Complete Output Column Reference¶
All fields in the BaseCounts struct returned by count_bam():
| Column | Type | Description |
|---|---|---|
dp |
u32 | Total read depth — reads overlapping the variant anchor position, including 'neither' reads |
rd |
u32 | Reference read count |
ad |
u32 | Alternate read count |
dp_fwd / dp_rev |
u32 | Strand-specific total depth |
rd_fwd / rd_rev |
u32 | Strand-specific reference counts |
ad_fwd / ad_rev |
u32 | Strand-specific alternate counts |
dpf |
u32 | Fragment depth (all fragments) |
rdf |
u32 | Reference fragment count |
adf |
u32 | Alternate fragment count |
rdf_fwd / rdf_rev |
u32 | Strand-specific reference fragment counts |
adf_fwd / adf_rev |
u32 | Strand-specific alternate fragment counts |
sb_pval |
f64 | Read-level strand bias p-value |
sb_or |
f64 | Read-level strand bias odds ratio |
fsb_pval |
f64 | Fragment-level strand bias p-value |
fsb_or |
f64 | Fragment-level strand bias odds ratio |
used_decomposed |
bool | True if corrected homopolymer allele was used |
mFSD — Mutant Fragment Size Distribution¶
mFSD compares insert-size distributions for REF-classified vs ALT-classified fragments at each variant position. Short-fragment enrichment in the ALT class indicates tumor-derived cfDNA.
Enabled with --mfsd. All 34 columns (and their VCF INFO equivalents) are absent from output without this flag.
Fragment Classes¶
| Class | Definition |
|---|---|
REF |
Fragment supporting the reference allele, valid insert size (50–1000 bp) |
ALT |
Fragment supporting the alternate allele, valid insert size |
NonREF |
Fragment supporting a third allele (neither REF nor ALT) |
N |
Fragment where the base at the variant position was called N |
MAF Columns (34 total)¶
Raw Counts¶
| Column | Description |
|---|---|
mfsd_ref_count |
Fragments classified REF with valid insert size |
mfsd_alt_count |
Fragments classified ALT with valid insert size |
mfsd_nonref_count |
Fragments classified as a third allele |
mfsd_n_count |
Fragments with base N at the variant position |
Log-Likelihood Ratios¶
| Column | Description |
|---|---|
mfsd_alt_llr |
LLR for ALT fragments: Σ log(P_tumor/P_healthy). Positive = tumor-like (short fragments). |
mfsd_ref_llr |
LLR for REF fragments |
Mean Fragment Sizes¶
| Column | Description |
|---|---|
mfsd_ref_mean |
Mean insert size (bp) for REF fragments. NA when class is empty. |
mfsd_alt_mean |
Mean insert size (bp) for ALT fragments |
mfsd_nonref_mean |
Mean insert size (bp) for NonREF fragments |
mfsd_n_mean |
Mean insert size (bp) for N fragments |
Pairwise KS Statistics (6 pairs × 3 values = 18 columns)¶
Each pair yields: delta (mean difference in bp), ks (KS D-statistic), pval (KS p-value).
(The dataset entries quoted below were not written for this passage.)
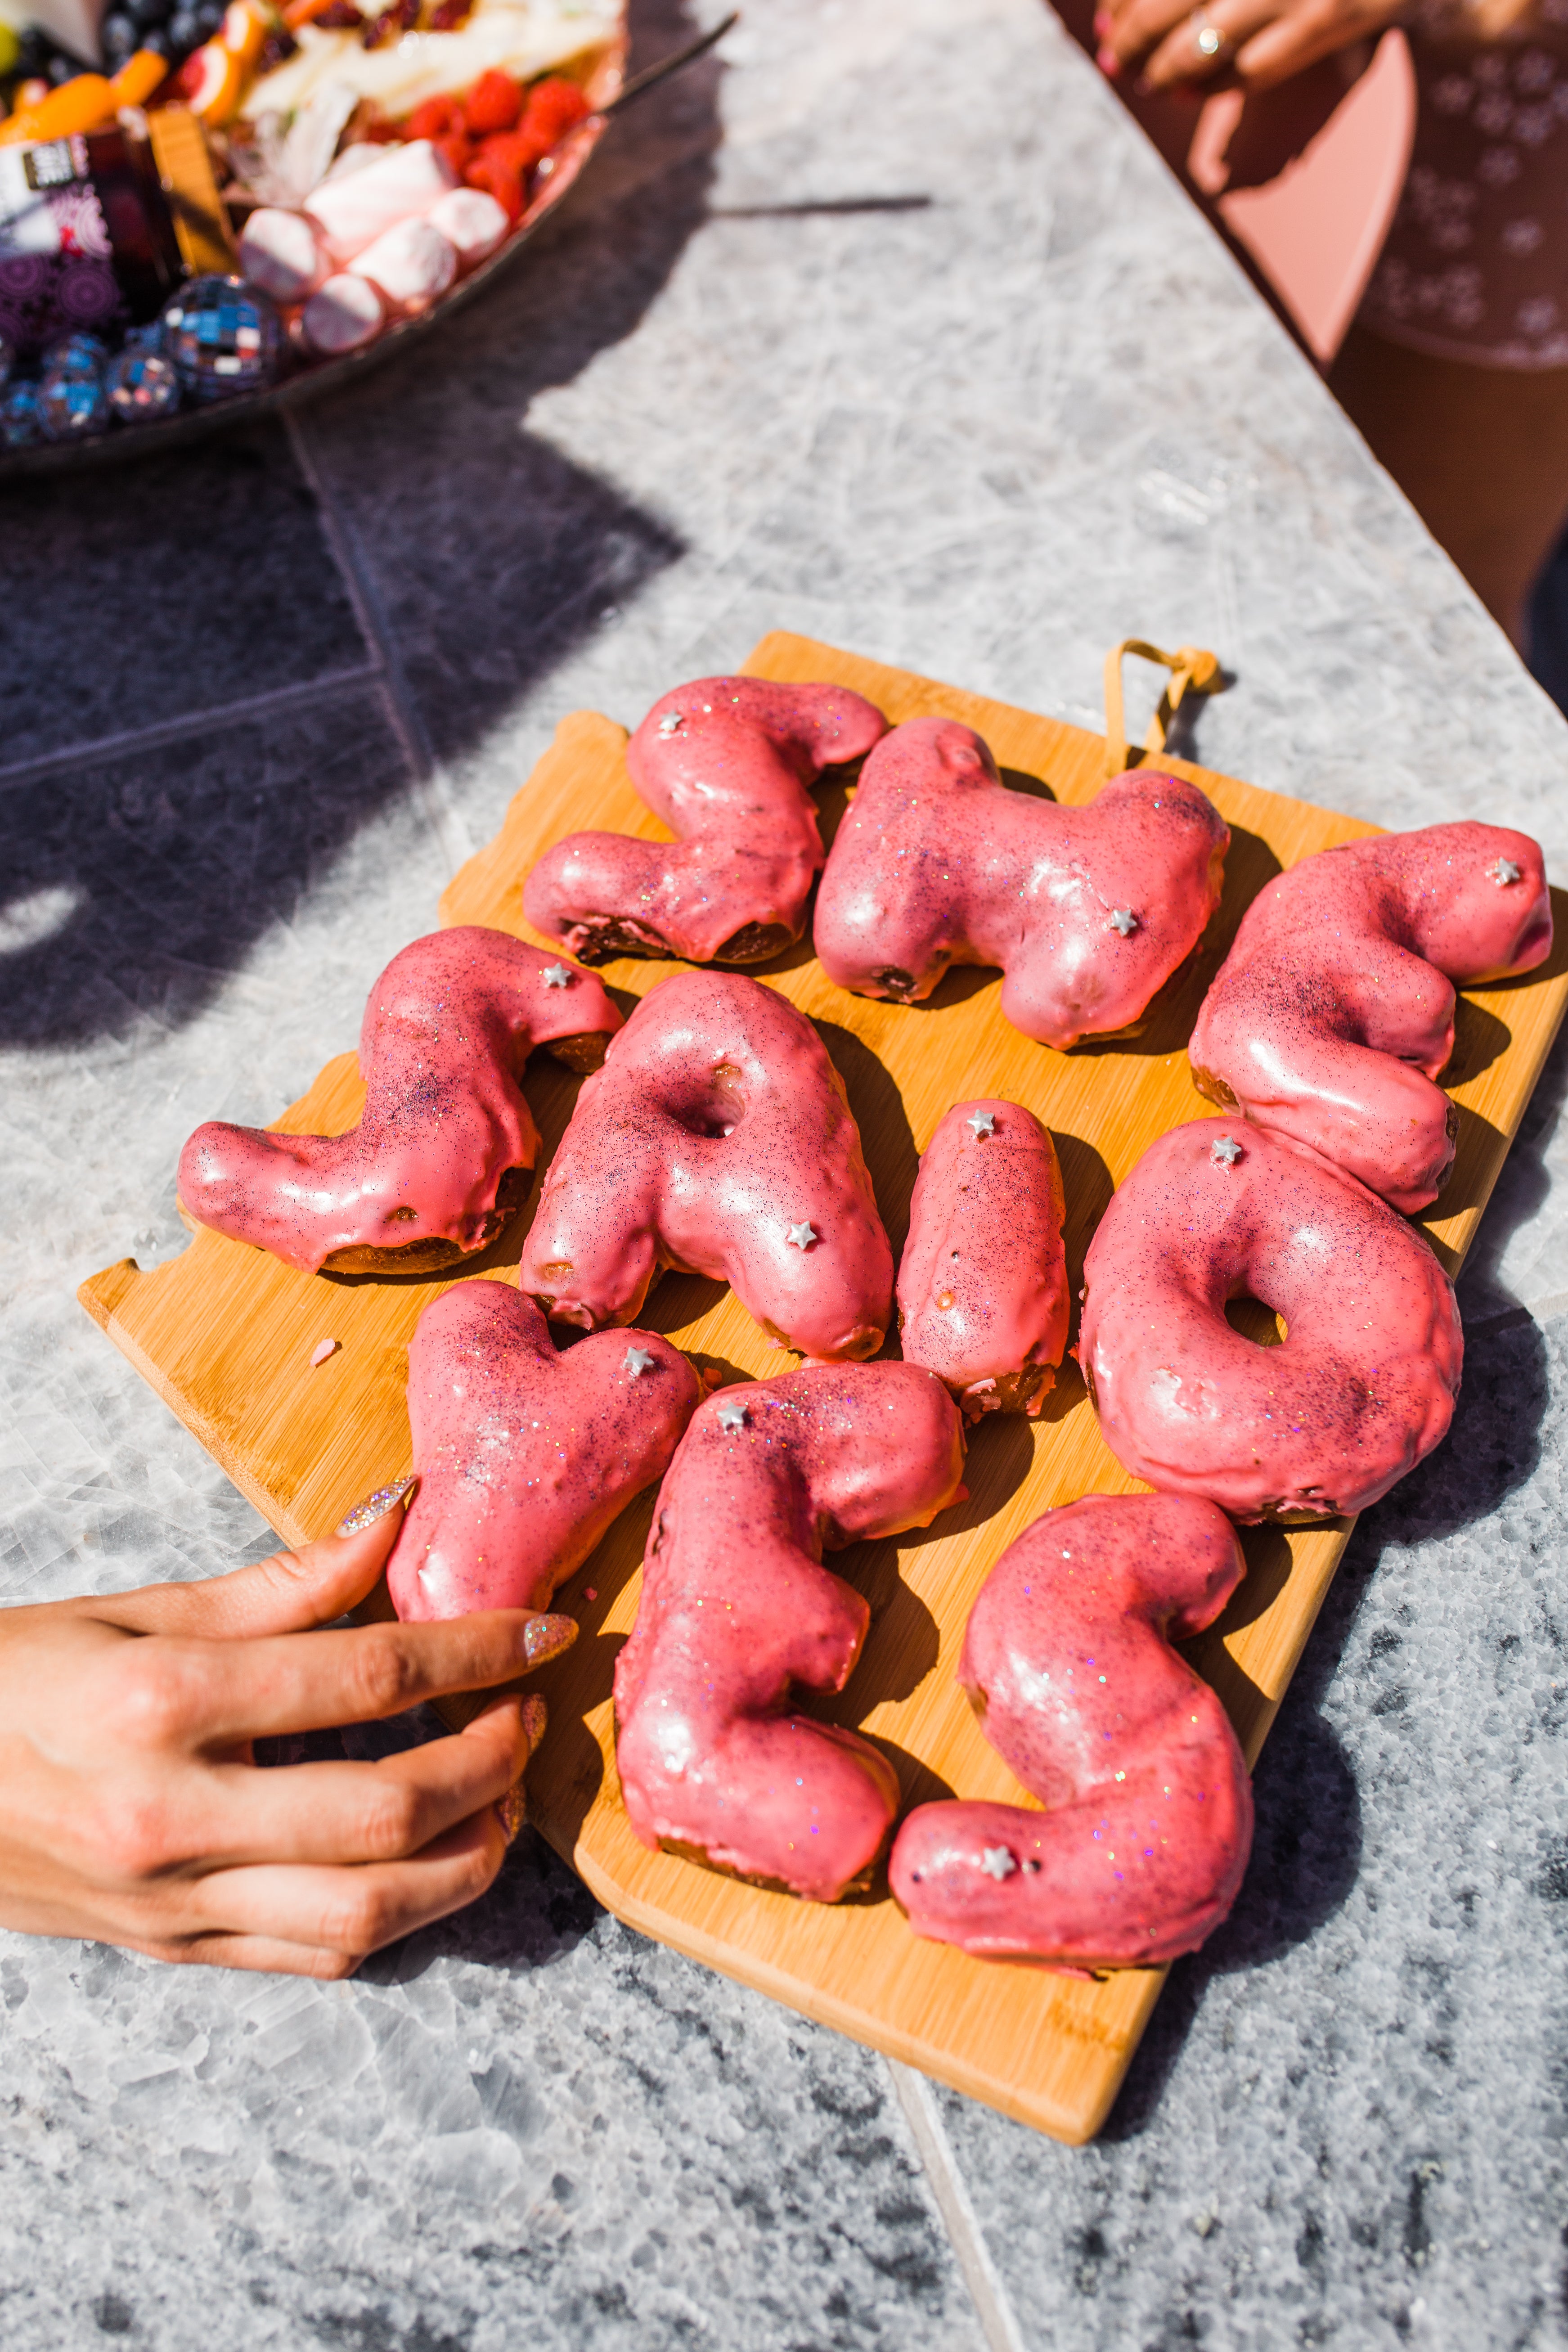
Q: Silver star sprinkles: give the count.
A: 10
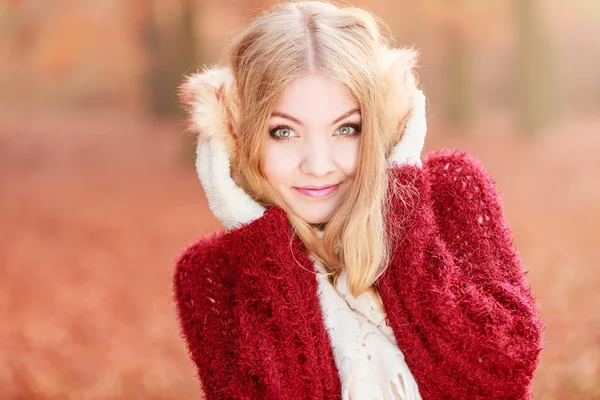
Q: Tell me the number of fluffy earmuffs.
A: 2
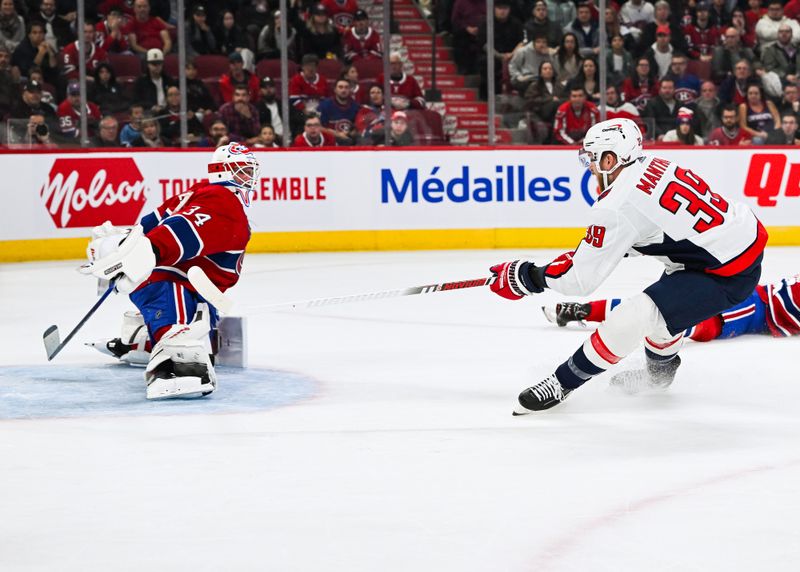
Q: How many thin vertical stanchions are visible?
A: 6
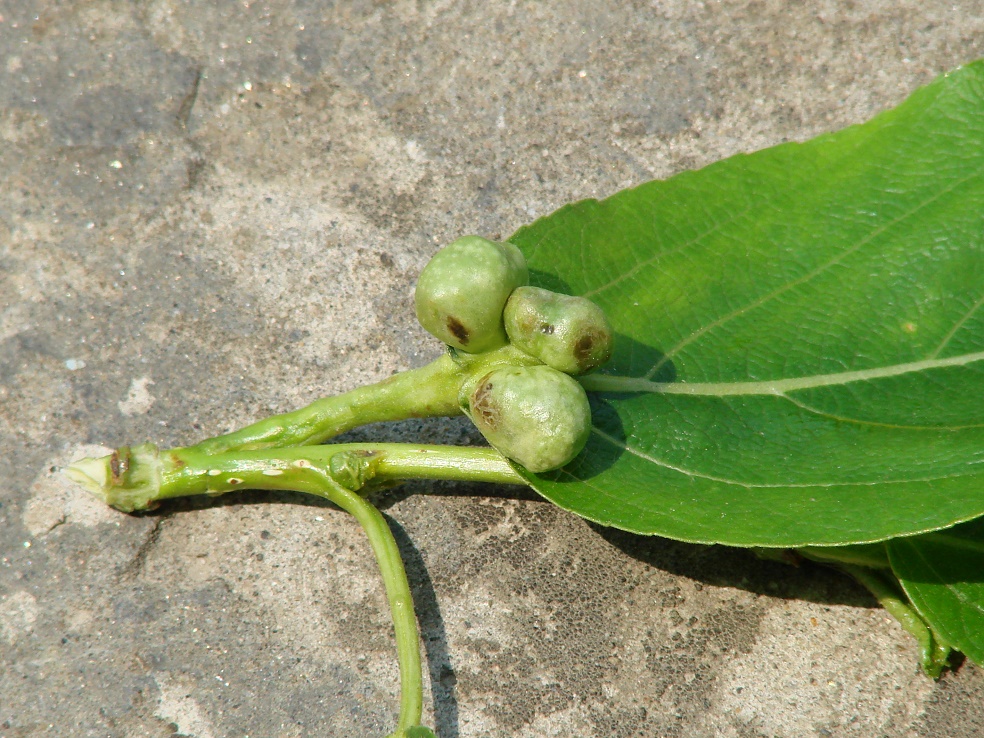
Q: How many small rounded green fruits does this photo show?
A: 3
Values are NA when either class has fewer than 5 fragments (mfsd_ks_valid = False).
| Pairs |
|---|
ALT vs REF: mfsd_delta_alt_ref, mfsd_ks_alt_ref, mfsd_pval_alt_ref |
ALT vs NonREF: mfsd_delta_alt_nonref, mfsd_ks_alt_nonref, mfsd_pval_alt_nonref |
REF vs NonREF: mfsd_delta_ref_nonref, mfsd_ks_ref_nonref, mfsd_pval_ref_nonref |
ALT vs N: mfsd_delta_alt_n, mfsd_ks_alt_n, mfsd_pval_alt_n |
REF vs N: mfsd_delta_ref_n, mfsd_ks_ref_n, mfsd_pval_ref_n |
NonREF vs N: mfsd_delta_nonref_n, mfsd_ks_nonref_n, mfsd_pval_nonref_n |
Derived Metrics¶
| Column | Description |
|---|---|
mfsd_error_rate |
NonREF / total_mFSD fragments. NA when total = 0. |
mfsd_n_rate |
N / total_mFSD fragments. NA when total = 0. |
mfsd_size_ratio |
mean(ALT) / mean(REF). NA when REF mean = 0 or ALT count = 0. |
mfsd_quality_score |
1 − error_rate − n_rate. NA when either rate is NA. |
mfsd_alt_confidence |
HIGH (≥5 ALT frags), LOW (1–4), NONE (0) |
mfsd_ks_valid |
True when both ALT and REF have ≥5 fragments |
VCF INFO Fields (7 total)¶
Added to ##INFO header and per-variant INFO column when --mfsd is set.
| INFO key | Type | Description |
|---|---|---|
MFSD_DELTA_ALT_REF |
Float | mean(ALT) − mean(REF) in bp |
MFSD_KS_ALT_REF |
Float | KS D-statistic (ALT vs REF) |
MFSD_PVAL_ALT_REF |
Float | KS p-value (ALT vs REF) |
MFSD_ALT_LLR |
Float | LLR for ALT fragments |
MFSD_REF_LLR |
Float | LLR for REF fragments |
MFSD_ALT_COUNT |
Integer | ALT-classified fragment count |
MFSD_REF_COUNT |
Integer | REF-classified fragment count |
Parquet Output (--mfsd-parquet)¶
When --mfsd-parquet is also set, a companion <sample>.fsd.parquet is written with raw arrays:
| Column | Type | Description |
|---|---|---|
chrom |
String | Chromosome |
pos |
Int64 | 1-based position |
ref |
String | Reference allele |
alt |
String | Alternate allele |
ref_sizes |
List\<Int32> | Insert sizes (bp) of all REF fragments |
alt_sizes |
List\<Int32> | Insert sizes (bp) of all ALT fragments |
Written natively by the Rust engine (no pyarrow dependency).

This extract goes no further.